T. officinale leaf was reported to contain flavonoids such as luteolin (Williams et al., 1996) and it was demonstrated flavonoids could have pancreatic lipase inhibitory activity (Moreno et al., 2006; Shin et al., 2003; Yamamoto et al., 2000). Further study to identify the active compounds which inhibit pancreatic lipase from T. officinale leaf could be valued.

Obesity is associated with increased risks for some chronic degenerative diseases and decreased life expectancy (Mokdad et al., 2003; Olshansky et al., 2005). A combination of diet therapy, exercise, and behavior modification is the standard regimen for the treatment of obesity, and medication therapy can be used in conjunction with such lifestyle changes. Since only a few medications have been approved as effective and safe (Jandacek & Woods, 2004), extensive studies have been carried out to develop alternative anti-obesity drugs.
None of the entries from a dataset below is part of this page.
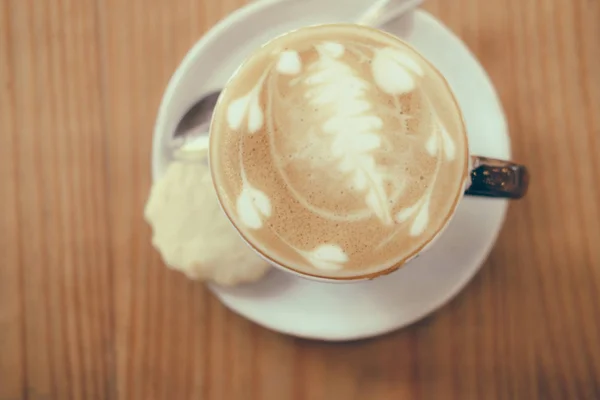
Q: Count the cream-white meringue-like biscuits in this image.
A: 1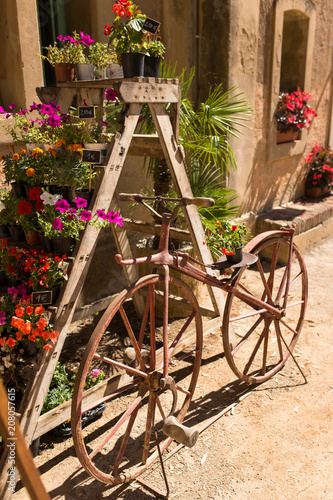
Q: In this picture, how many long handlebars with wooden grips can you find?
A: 1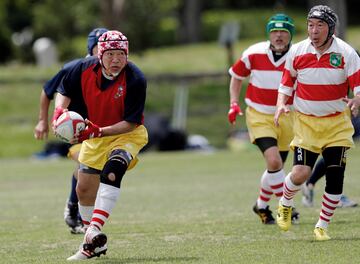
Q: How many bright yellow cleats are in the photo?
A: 2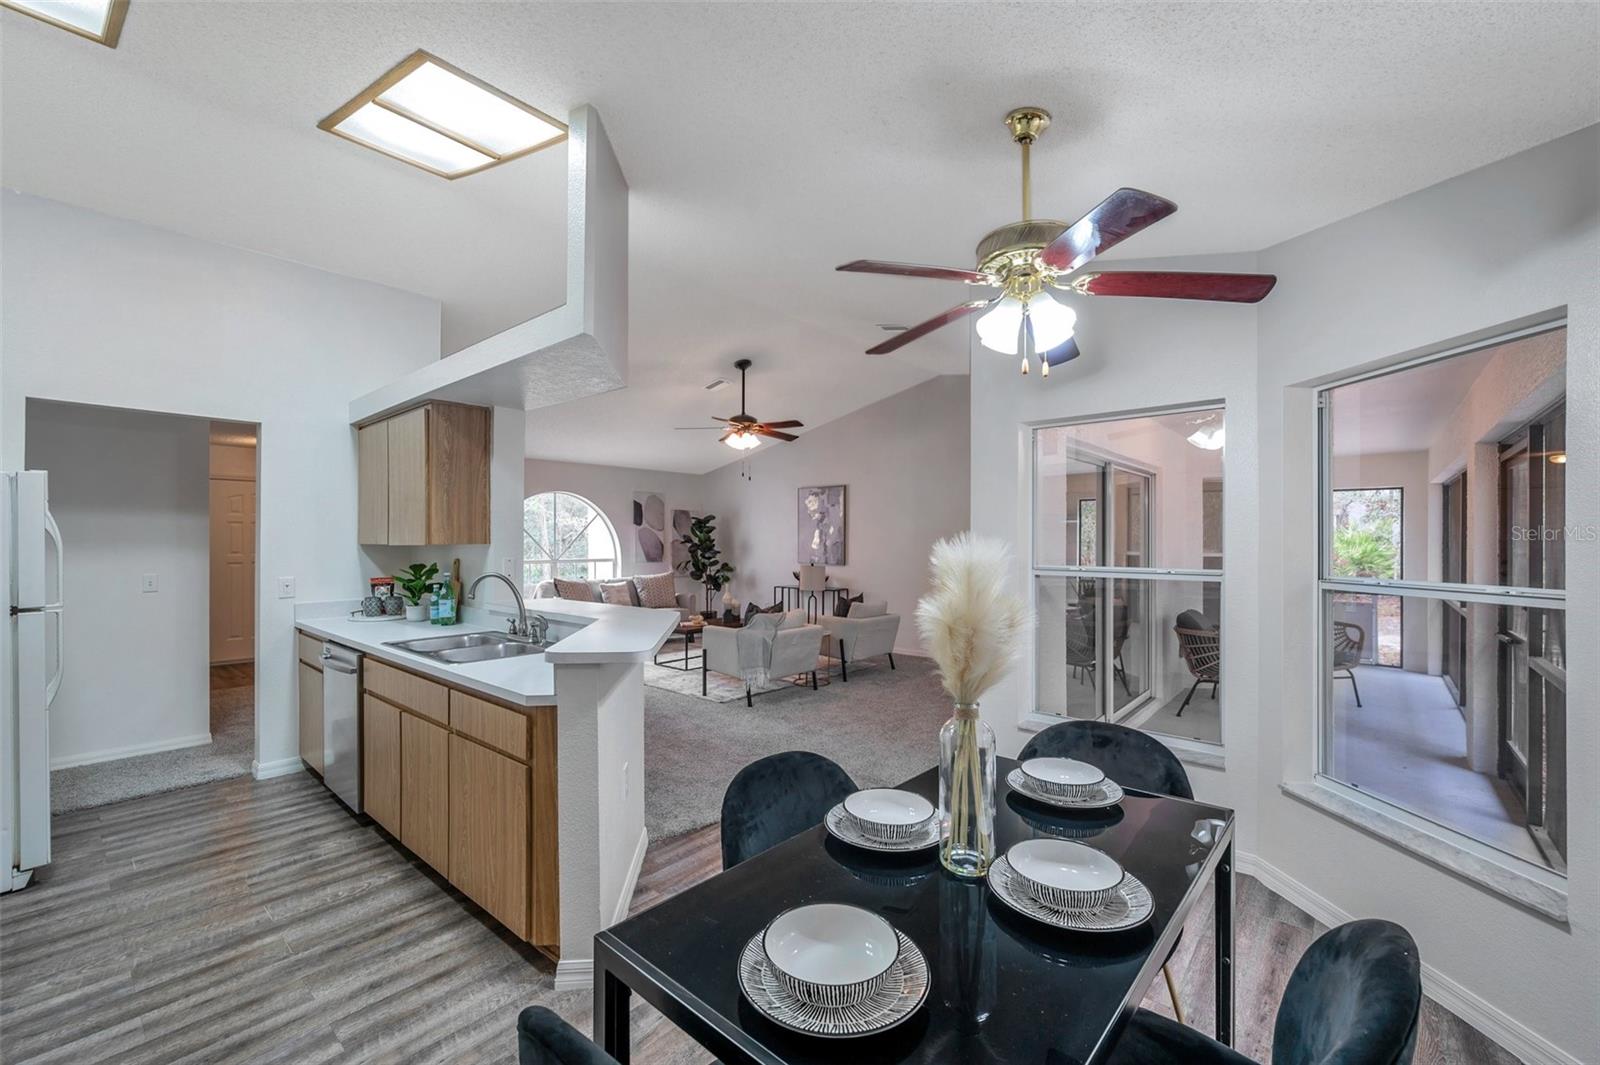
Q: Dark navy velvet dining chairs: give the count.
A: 4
Our data suggest that T. officinale has potential to be used as an anti-obesity agent.

In conclusion, T. officinale showed strong pancreatic lipase inhibitory activity in vitro and in vivo. Further studies to elucidate anti-obesity effects of chronic consumption of T. officinale and to identify the active components responsible for inhibitory activity against pancreatic lipase are necessary.